Part article taken from FarmBusiness Magazine.

Novel developments in pest and disease control, substrates, varieties and fertilisers will be on show across the fruit focus event, backed by expert advice to help growers optimise margins while meeting the strict demands of their most discerning customers.  The show takes place at East Maling Research, Kent on Wednesday 22nd July and will host over 120 key suppliers to the fruit sector and more than 1,200 visitors from across the UK are expected to attend.

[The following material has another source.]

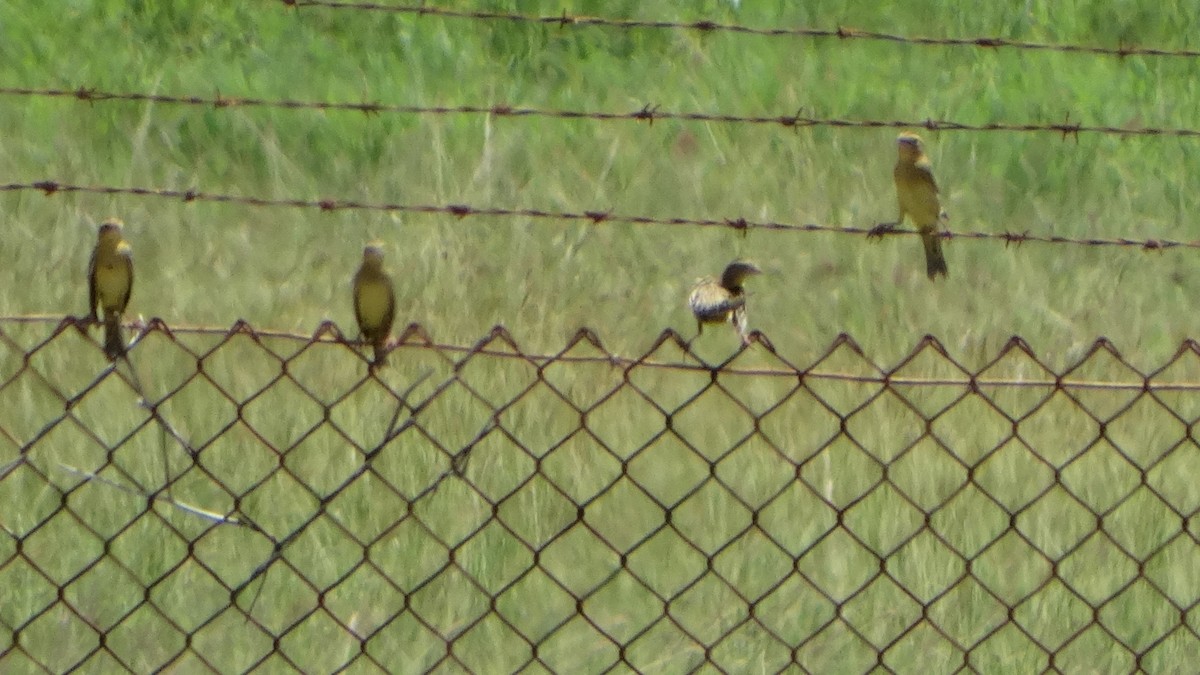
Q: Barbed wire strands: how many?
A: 3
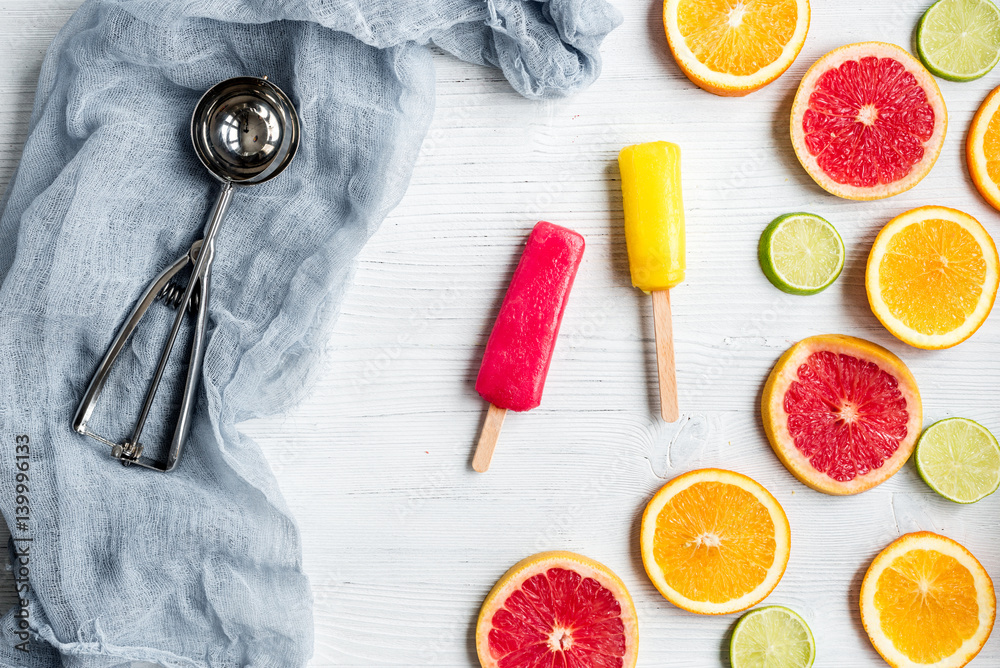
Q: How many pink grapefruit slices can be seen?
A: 3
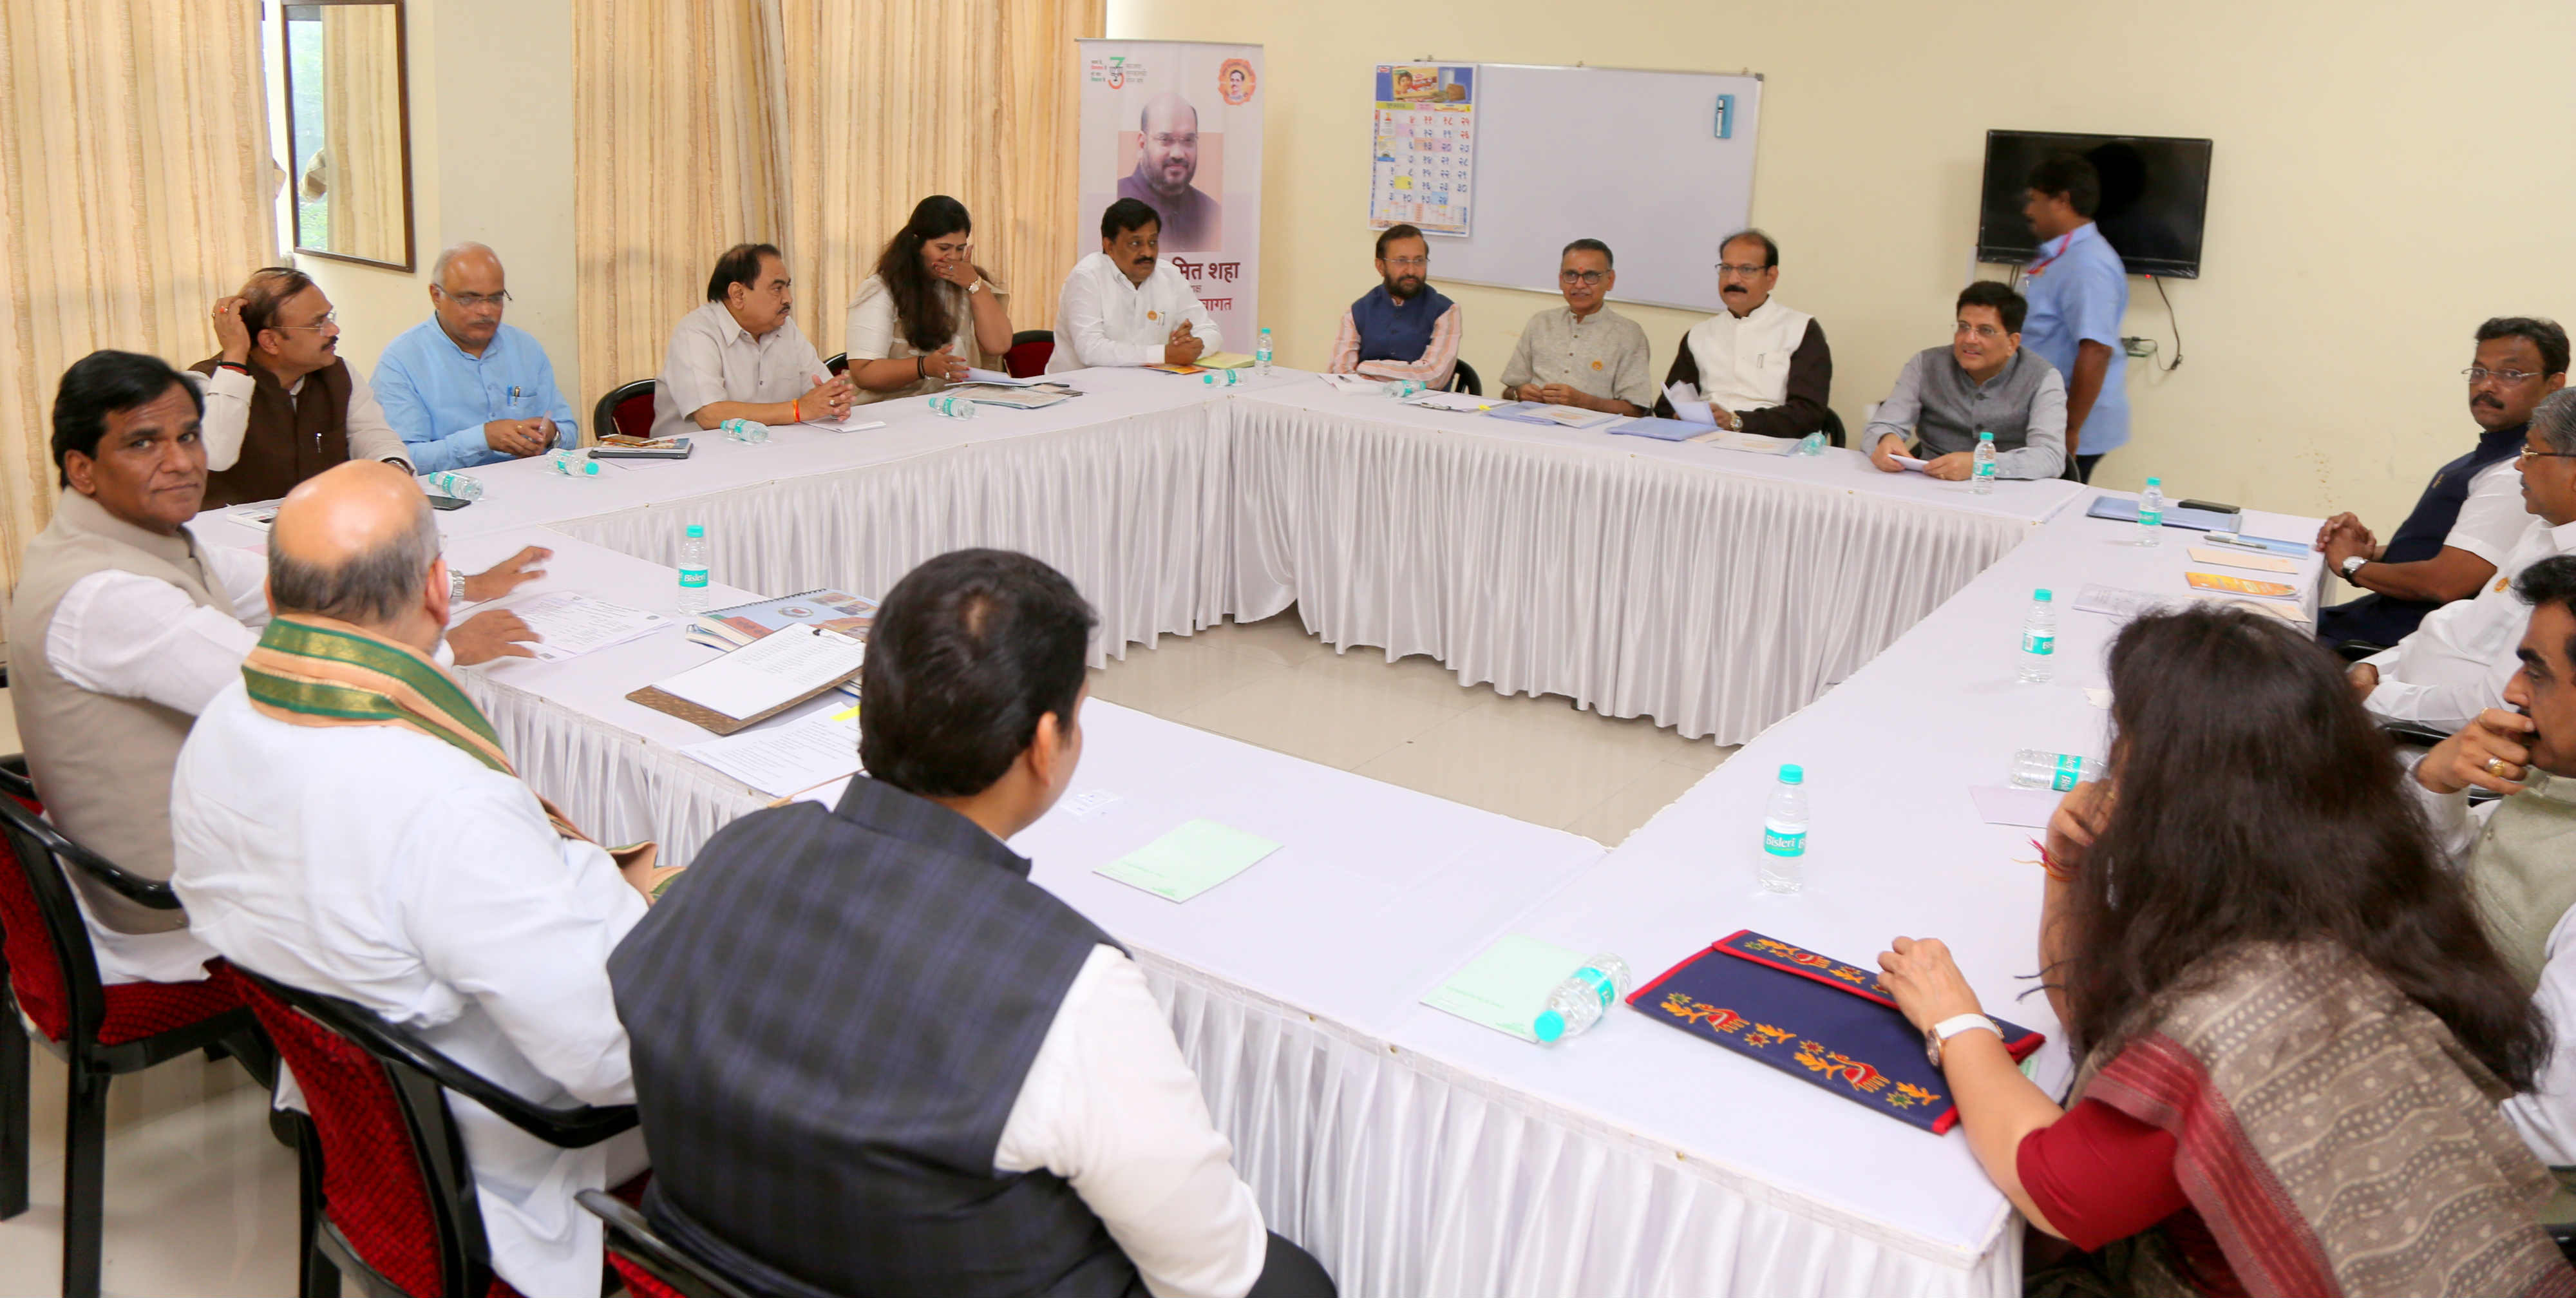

Pest, Disease and Stress Control

Bayer CropScience’s crown rot fungicide Fenomenal (fenamidone +fosetyl-aluminium) has recently been approved for application on strawberries via drip irrigation, which is especially valuable on tabletop and substrate-grown crops that are difficult to drench.  The company is also finding new uses for its biological product Serenade ASO.  Its key role is in Botrytis IPM programmes, but it is showing very useful activity against powdery mildew in strawberries and the potential to limit the spread of the fire blight in pears, Phomopsis in blackcurrants and various diseases in vines.  Bayer also has a range of new biological developments in the pipeline.  BASF will be showing a novel solution for coding moth control in apples and pears using two complementary IPM techniques.  Small dispensers containing pheromone mating disruptors RAK3 for codling moth and RAK 4 for leaf rollers are placed in orchards at petal fall, before first moth flight, offering season long disruption of egg laying.

 Complementing this, the pathogenic nematode product Nemasys C is applied to tree bark when codling moth larvae are exiting fruit and moving into loose bark to pupate.  Agrovista is launching its new Fireblight early warning service, the latest edition to its cloud-based pest and disease forecasting service, Growers Choice Interactive (GCI).
The Fire blight software calculates the likelihood of infection on blossom and new growth based on live data collected from 40 fruit specific weather stations across the country, as well as likely bacterial contamination and growth based on temperature and relative humidity/rainfall.  This enables preventative or antagonistic sprays to be applied more accurately.